Since we had a bit of time to explore before our ferry, we had a walk around the medieval town.
In reality, I was curious to see the town after having recently read a novel by an emerging Italian novelist, Silvia Avallone. Entitled Acciaio (Steel, but translated into English as Swimming to Elba) it depicts the Piombino of the 1980s as a dead-end steel town. Steel mills in this town date back to around 1860, since the nearby island of Elba was a rich source of iron and the nearest point on the mainland seemed an ideal point for industrialization.
The novel takes place in the 1980s and mainly follows the lives of two girls growing up in town and the lives of their families, all dependent on the steel mills for employment. I saw the English title of the book long after I had read the novel, but perhaps it expresses the theme of the novel best.
The island of Elba is clearly visible from the port city, and the girls watch the flood of tourists who travel to that more sophisticated destination via ferry. Yet there is no belief that they will ever make that short trip themselves, for their destiny is firmly rooted in Piombino, and they can’t see a future for themselves beyond that invisible border.

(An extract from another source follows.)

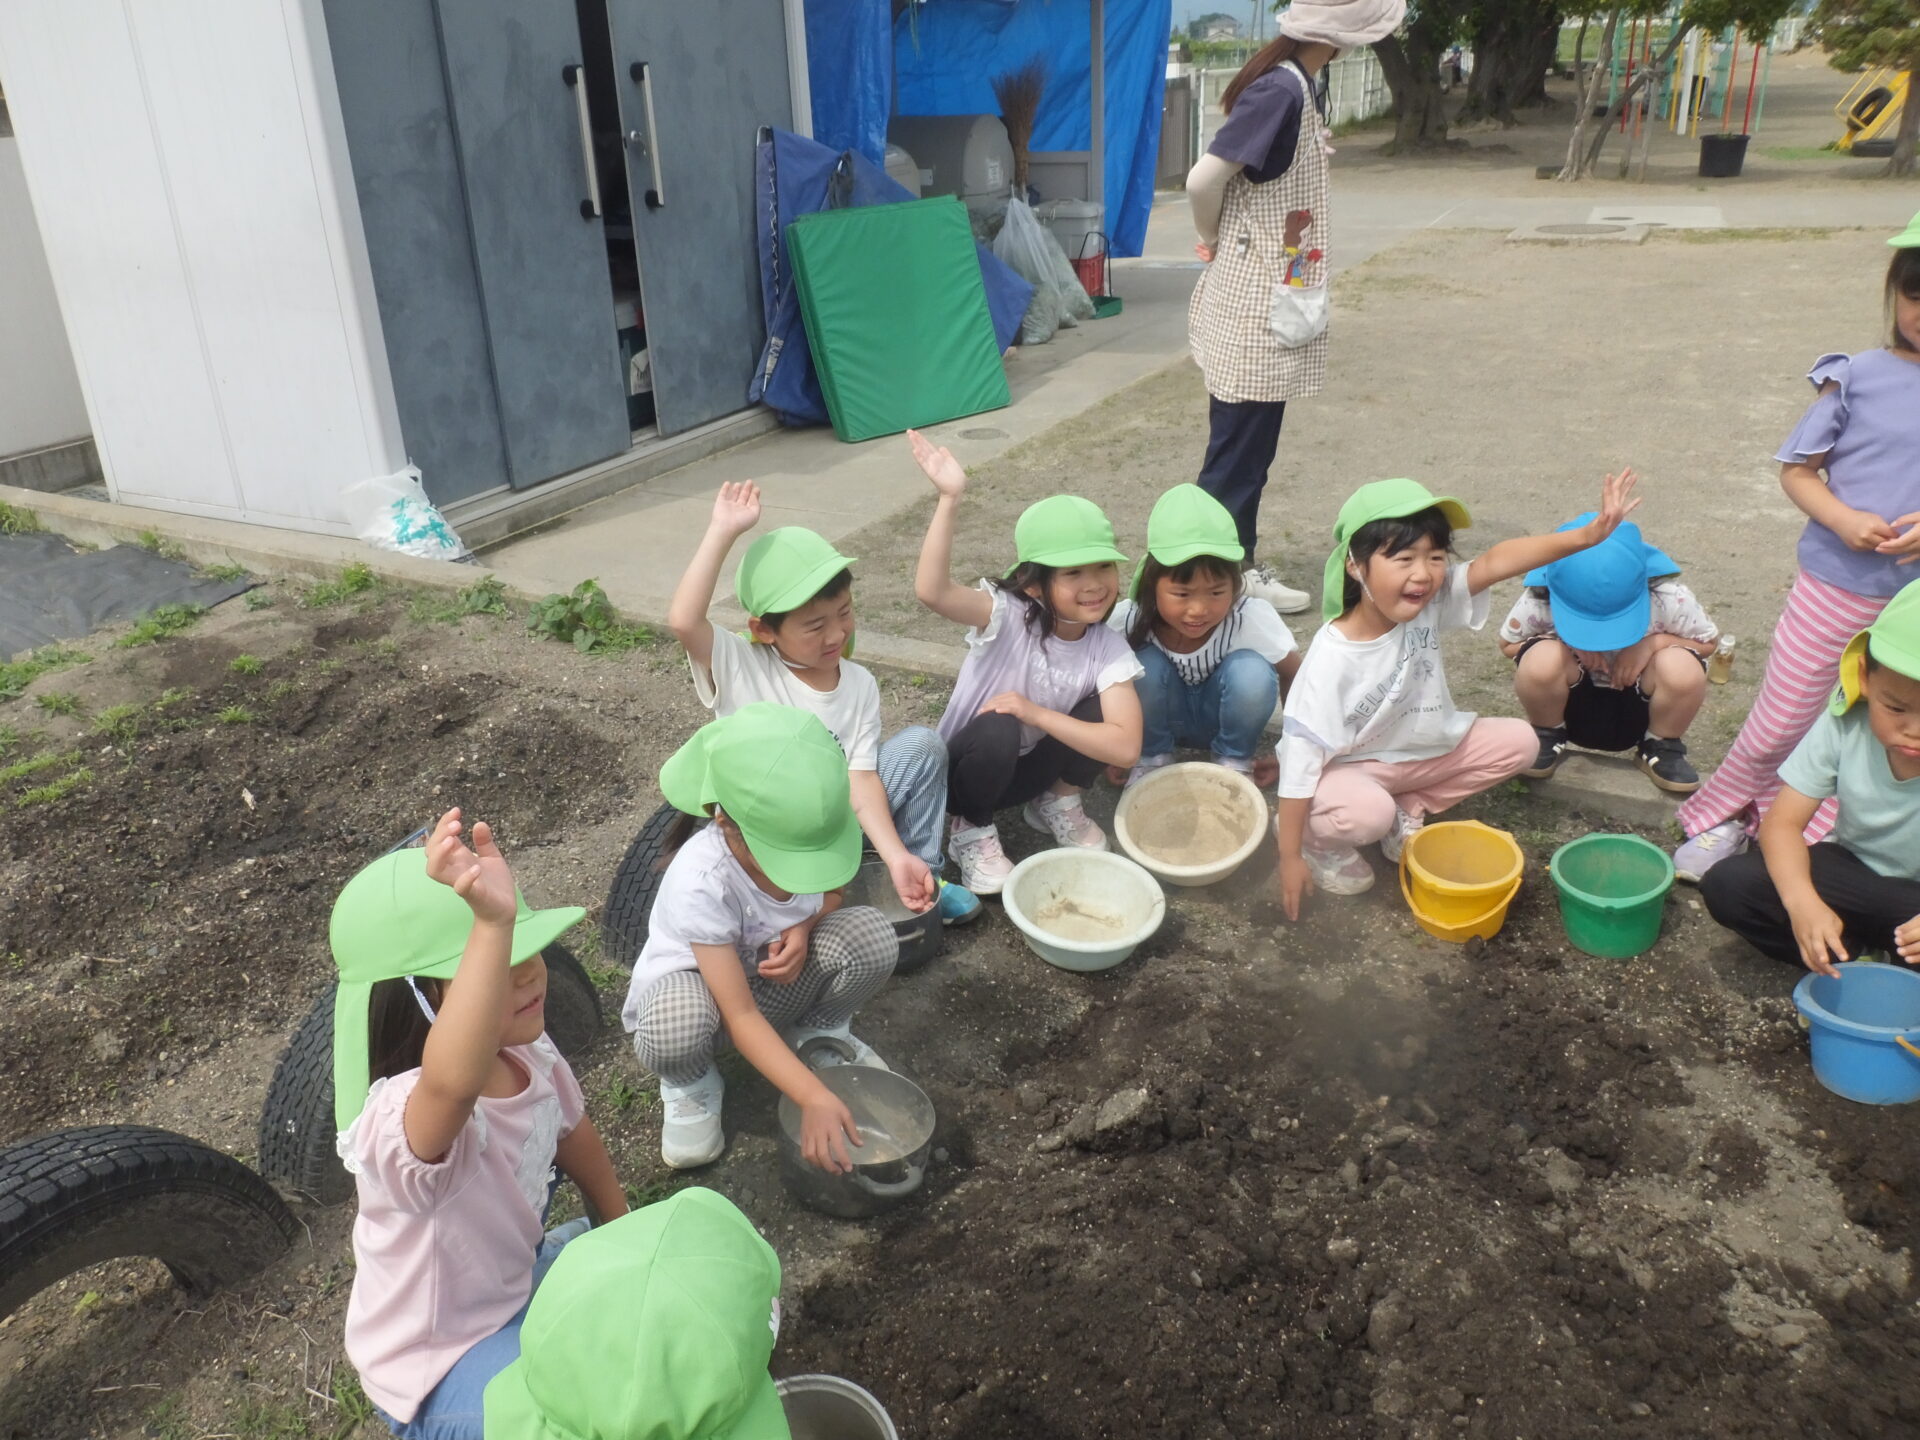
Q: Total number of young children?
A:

Needless to say, it was a rather depressing portrait of the Tuscan town, so it was nice to see there was an actual historic town of interest, including some remnants of medieval architecture. This includes the Rivellino, the 15th century main gate, the 14th century cathedral, and the ancient port with its views to Elba in the distance.
Unfortunately, located in beautiful Tuscany, it’s unlikely Piombino would serve as a base for your travels since there are far more impressive locales to enjoy. Still, if you’re passing through, it’s worth a wander to see what remains as its important past as a prominent port city.
I was very pleased to see there is much more than steel in Piombino.